If a seller chooses to sell 8 ETH (using a market order), they will receive 5 ETH at $790 and the remaining 3 ETH at $780.
If however, they choose a limit order at the same price, then they would sell 5 ETH at $790 and the remaining 3 ETH would not be sold until a willing buyer joined the market. By creating a limit order, the seller guarantees the price at which their Ether will be sold.
Placing a market order in the example above may be acceptable for many sellers. However, consider an example where the seller wished to sell 10,000 ETH.
In this instance, the market would be liquidated at a lower and lower price, potentially selling some ETH tokens for just a few dollars.
This has been seen before – resulting in a “flash crash”.
Generally speaking, a seller will be better off selling using a limit order, however the mechanics of this should be understood properly before placing a sell order.
One disadvantage of a limit order is that the sale may take hours or days to be executed in full. If the price moves negatively, a limit order may need to be closed and reopened at the lower price. A market order will guarantee a fast sale on a highly liquid exchange and is often preferable for those willing to sacrifice profit in return for speed.
How To Sell Ethereum
How to "short sell" Ethereum
“Shorting the market” is the act of selling an asset today and buying it back at a later date for a lower price (and at a profit).
An Ethereum trader who chooses to short ETH/USD would benefit from the price of ETH/USD falling. In this example, the trader would borrow ETH from the exchange using what is called a “margin account”, sell the ETH/USD pair today and buy back the pair at a later date. In this case, the possible upside of a short position is limited by the price of ETH/USD falling to $0. Note that the short seller does not actually own Ether, instead the cryptoasset is borrowed and thus creates a liability that must be paid back.
On the other hand, the potential downside of short selling ETH is unlimited. The price of ETH/USD may rise indefinitely creating limitless losses. For this reason, shorting Ethereum is very high risk and positions are typically opened and closed over the short term with stop-loss limits put in place (automatic closure of a position if losses exceed a user-specified amount).
At most cryptocurrency exchanges, shorting Ethereum requires collateral in the account. This collateral backs the loan which is taken out from the exchange, ensuring that the exchange can reclaim their funds if a position reaches a “liquidation price” (also referred to as a “margin call“). For more detail on how to short ETH, read our guide to shorting Ethereum.

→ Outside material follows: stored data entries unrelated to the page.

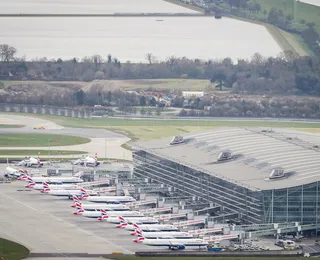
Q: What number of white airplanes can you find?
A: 13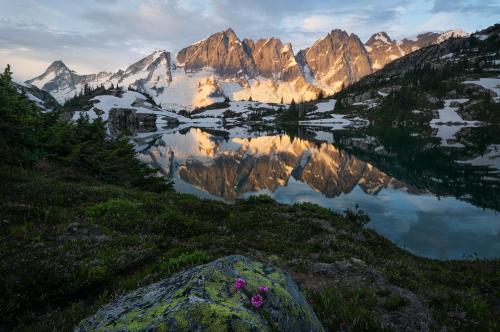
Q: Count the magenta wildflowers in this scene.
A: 3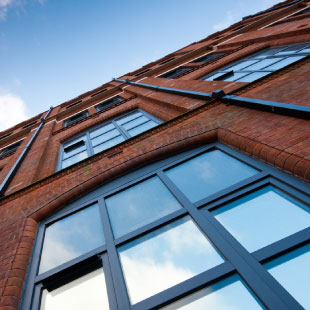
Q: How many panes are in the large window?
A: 8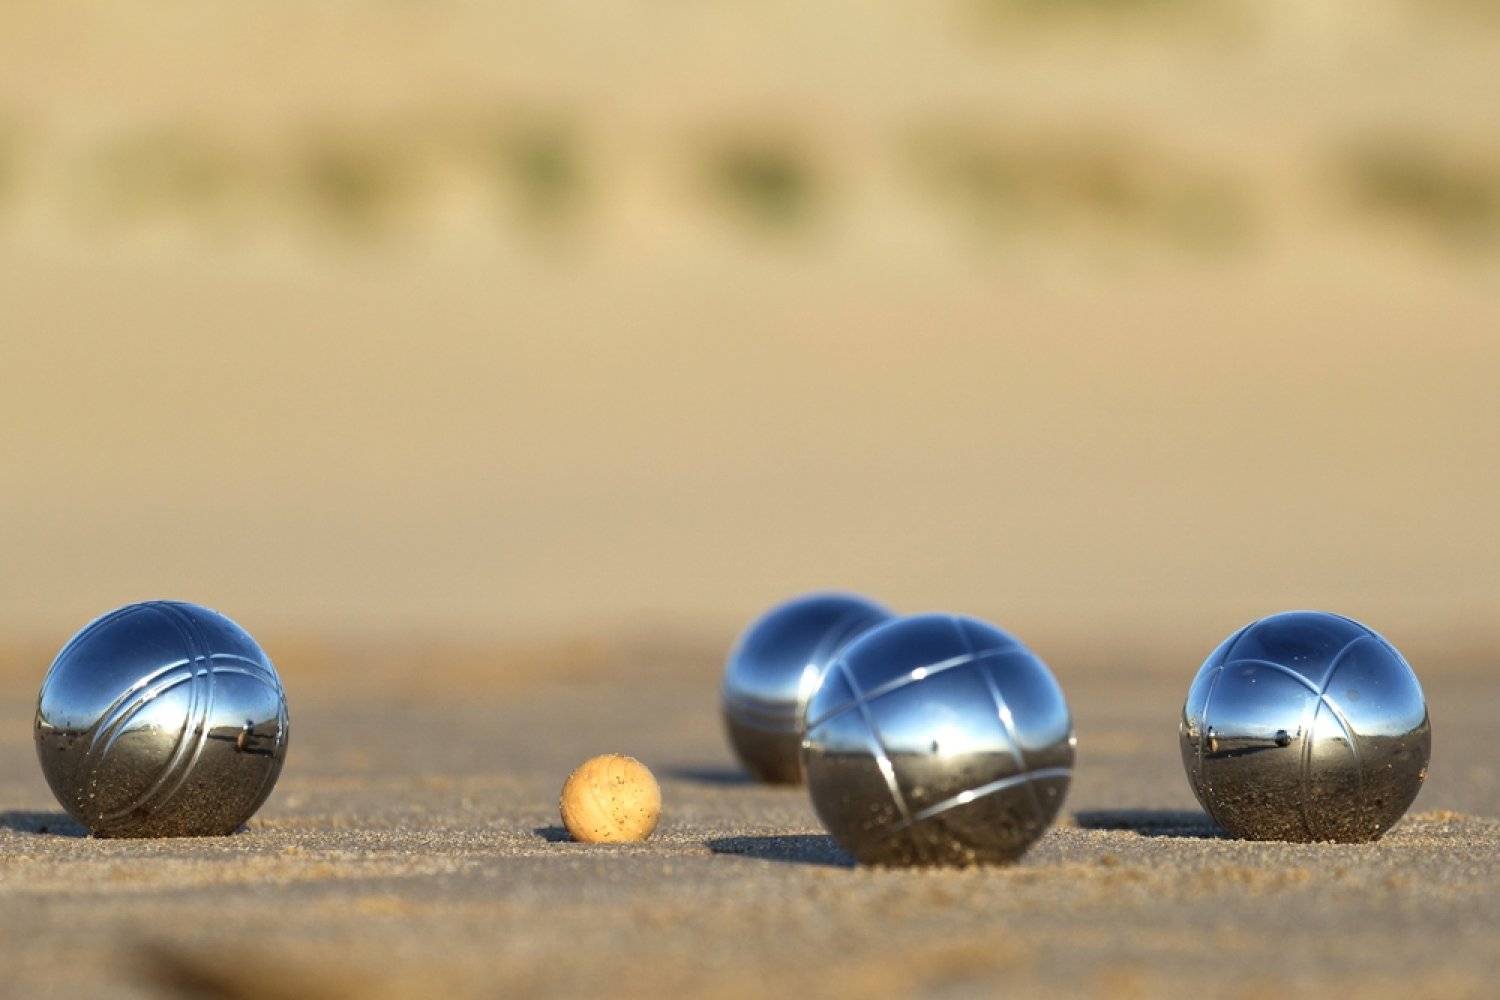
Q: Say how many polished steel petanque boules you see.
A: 4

Whilst very few people have dared to short Ethereum/Fiat currency pairs, some may choose to short ETH/BTC, expecting that the price of Bitcoin will outperform the price of Ethereum over a given period.
In cases where a short position is opened on credit, it is possible for a trader to incur losses that exceed their deposit.
Ethereum can be shorted through 3 different avenues:
- Regulated futures markets – CME Group and CBOE have begun trading Bitcoin futures and allow investors to short BTC/USD and other fiat currency pairs. It is anticipated that these same futures markets will be opened up to Ethereum, possibly as soon as the first half of 2020. At this point in time, selling or “shorting” Ethereum on these markets is not yet accessible.
- Cryptocurrency exchanges There are several cryptocurrency exchanges which allow users to open margin accounts. These exchanges will allow users to sell ETH/fiat and ETH/crypto pairs as well as many other non-Ethereum pairs.
- Contracts For Difference (CFD) – One of the easiest ways that a trader can short Ethereum today is through a CFD broker. These brokers allow users to essentially “bet” on the direction that the price of Ethereum will move. If the trader believes Ethereum will fall, then creating a “sell” order will reward the user if the price drops. There are a few advantages to using CFDs; the first is that these markets have unlimited liquidity. Second, the CFD platform acts as a custodian of funds, removing the risks associated with managing cryptocurrency. And finally, CFD brokers are often very simple to use, making them highly appealing to new traders.